Rechtsgebiet: Arbeitsrecht
Experte: Prof. Dr. Markus Stoffels

Universität Heidelberg

26.11.2012

 

Der Fall des gekündigten katholischen Kirchenmusikers namens Schüth liegt fast 15 Jahre zurück. Er hat jetzt vor dem BAG (Urteil vom 22.11.2012 - 2 AZR 570/11) sein endgültiges Ende gefunden. Zur Erinnerung (siehe auch Beck-Blog-Beiträge vom 23.9.2010 und 9.7.2012): Die katholische Kirche hatte dem Organist und Chorleiter im Bistum Essen im Jahr 1998 wegen einer außerehelichen Beziehung und damit wegen Verletzung seiner Loyalitätspflichten gekündigt. Der Europäische Gerichtshof für Menschenrechte (EGMR) hat mit Urteil vom 23. September 2010 festgestellt, dass die Entscheidung des LAG aus dem Jahr 2000, mit der die Kündigungsschutzklage rechtskräftig abgewiesen wurde, das Recht des Klägers auf Achtung seines Privat- und Familienlebens aus Art. 8 EMRK verletzt. Das Urteil des LAG lasse nicht erkennen, dass auch dieses Recht bei der Abwägung berücksichtigt worden sei.

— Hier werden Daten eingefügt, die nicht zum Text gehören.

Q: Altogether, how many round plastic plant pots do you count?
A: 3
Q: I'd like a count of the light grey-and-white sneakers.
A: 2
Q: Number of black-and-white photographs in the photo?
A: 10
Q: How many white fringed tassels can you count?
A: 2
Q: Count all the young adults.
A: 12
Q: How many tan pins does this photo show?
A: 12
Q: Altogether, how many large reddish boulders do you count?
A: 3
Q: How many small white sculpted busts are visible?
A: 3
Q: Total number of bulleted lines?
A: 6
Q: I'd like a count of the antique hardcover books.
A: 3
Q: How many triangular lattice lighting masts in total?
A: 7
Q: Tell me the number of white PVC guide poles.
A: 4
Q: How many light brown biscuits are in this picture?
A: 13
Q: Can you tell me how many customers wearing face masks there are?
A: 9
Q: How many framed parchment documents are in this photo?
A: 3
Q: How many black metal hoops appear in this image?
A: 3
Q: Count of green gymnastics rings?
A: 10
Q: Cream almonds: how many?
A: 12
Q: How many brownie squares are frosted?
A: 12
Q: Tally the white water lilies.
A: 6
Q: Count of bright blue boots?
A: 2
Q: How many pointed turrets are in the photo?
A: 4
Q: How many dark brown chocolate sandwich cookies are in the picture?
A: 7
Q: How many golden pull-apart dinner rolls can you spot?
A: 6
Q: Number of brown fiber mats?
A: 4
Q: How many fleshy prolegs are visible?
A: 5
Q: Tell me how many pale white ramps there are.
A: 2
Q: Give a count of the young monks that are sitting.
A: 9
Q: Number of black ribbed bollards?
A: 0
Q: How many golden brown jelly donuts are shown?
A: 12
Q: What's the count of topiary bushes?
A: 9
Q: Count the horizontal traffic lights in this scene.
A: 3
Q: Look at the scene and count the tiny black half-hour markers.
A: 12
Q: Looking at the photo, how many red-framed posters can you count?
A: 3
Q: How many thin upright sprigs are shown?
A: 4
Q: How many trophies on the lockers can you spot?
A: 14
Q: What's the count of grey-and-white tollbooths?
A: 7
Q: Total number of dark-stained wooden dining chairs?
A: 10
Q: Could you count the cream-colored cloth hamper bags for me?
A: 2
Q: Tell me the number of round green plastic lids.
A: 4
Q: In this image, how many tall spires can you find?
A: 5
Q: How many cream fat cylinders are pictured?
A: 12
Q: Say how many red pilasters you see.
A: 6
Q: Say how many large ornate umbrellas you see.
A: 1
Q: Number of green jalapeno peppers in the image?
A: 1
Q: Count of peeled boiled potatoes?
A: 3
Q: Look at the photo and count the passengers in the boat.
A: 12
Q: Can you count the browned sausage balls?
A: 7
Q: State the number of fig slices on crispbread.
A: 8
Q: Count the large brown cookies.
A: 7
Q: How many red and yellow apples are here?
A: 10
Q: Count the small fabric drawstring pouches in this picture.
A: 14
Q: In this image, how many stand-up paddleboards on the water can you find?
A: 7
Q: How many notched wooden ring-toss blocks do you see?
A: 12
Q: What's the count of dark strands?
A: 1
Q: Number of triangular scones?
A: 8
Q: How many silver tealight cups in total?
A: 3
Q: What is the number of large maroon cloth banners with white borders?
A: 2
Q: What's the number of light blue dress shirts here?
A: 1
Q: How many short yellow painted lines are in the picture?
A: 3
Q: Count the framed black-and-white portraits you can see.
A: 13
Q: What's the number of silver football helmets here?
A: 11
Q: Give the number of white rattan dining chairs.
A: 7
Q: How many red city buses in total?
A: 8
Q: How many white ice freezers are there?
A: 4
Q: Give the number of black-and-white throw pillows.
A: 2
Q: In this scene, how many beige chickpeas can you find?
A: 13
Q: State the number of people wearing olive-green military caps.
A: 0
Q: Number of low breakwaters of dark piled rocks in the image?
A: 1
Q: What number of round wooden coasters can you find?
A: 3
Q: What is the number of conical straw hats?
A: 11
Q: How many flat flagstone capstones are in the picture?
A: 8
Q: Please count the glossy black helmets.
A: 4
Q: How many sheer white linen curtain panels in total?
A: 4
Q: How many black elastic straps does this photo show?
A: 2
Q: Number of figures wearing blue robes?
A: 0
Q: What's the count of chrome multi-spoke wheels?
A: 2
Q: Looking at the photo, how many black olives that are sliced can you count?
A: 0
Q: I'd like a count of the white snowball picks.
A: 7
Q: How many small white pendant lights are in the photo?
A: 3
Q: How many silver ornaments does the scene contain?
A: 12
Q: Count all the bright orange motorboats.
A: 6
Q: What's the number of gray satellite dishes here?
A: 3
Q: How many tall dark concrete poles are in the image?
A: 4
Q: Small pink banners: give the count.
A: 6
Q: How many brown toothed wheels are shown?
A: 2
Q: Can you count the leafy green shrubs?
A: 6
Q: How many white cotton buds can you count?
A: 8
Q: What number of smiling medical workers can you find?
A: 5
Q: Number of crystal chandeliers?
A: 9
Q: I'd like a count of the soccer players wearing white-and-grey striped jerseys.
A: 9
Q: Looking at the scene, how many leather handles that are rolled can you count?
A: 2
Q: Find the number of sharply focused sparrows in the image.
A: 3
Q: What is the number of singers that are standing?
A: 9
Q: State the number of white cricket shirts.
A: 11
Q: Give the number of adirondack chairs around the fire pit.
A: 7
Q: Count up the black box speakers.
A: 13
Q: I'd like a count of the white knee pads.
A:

Mit Urteil vom 28. Juni 2012 hat der EGMR dem Kläger gemäß Art. 41 EMRK eine Entschädigung in Höhe von 40.000 Euro. Der Kläger erstrebte darüber hinaus jedoch die Wiederaufnahme des Kündigungsschutzverfahrens. Mit diesem Anliegen konnte er jedoch auch in letzter Instanz beim BAG nicht durchdringen. Nach § 580 Nr. 8 ZPO findet zwar die Restitutionsklage statt, wenn der EGMR eine Verletzung der EMRK oder ihrer Protokolle festgestellt hat und das Urteil auf der Verletzung beruht. Dieser Restitutionsgrund ist aber gemäß § 35 EGZPO nicht auf Verfahren anzuwenden, die vor dem 31. Dezember 2006 rechtskräftig abgeschlossen wurden. Das BAG legt § 35 EGZPO nun so aus, dass dabei an die Rechtskraft des Ausgangsverfahrens und nicht an den Zeitpunkt angeknüpft werde, zu dem ein endgültiges Urteil des EGMR iSd. Art. 44 EMRK vorliege. Die Stichttagsregelung des § 35 EGZPO sei mit diesem Inhalt auch nicht etwa konventions- oder verfassungswidrig. Der Gesetzgeber habe für „Altfälle“ das Vertrauen der im Ausgangsverfahren erfolgreichen Partei in den Bestand des rechtskräftigen Zivilurteils stärker gewichten dürfen als das Interesse der unterlegenen Partei, das Verfahren wegen eines festgestellten Konventionsverstoßes wieder aufzunehmen.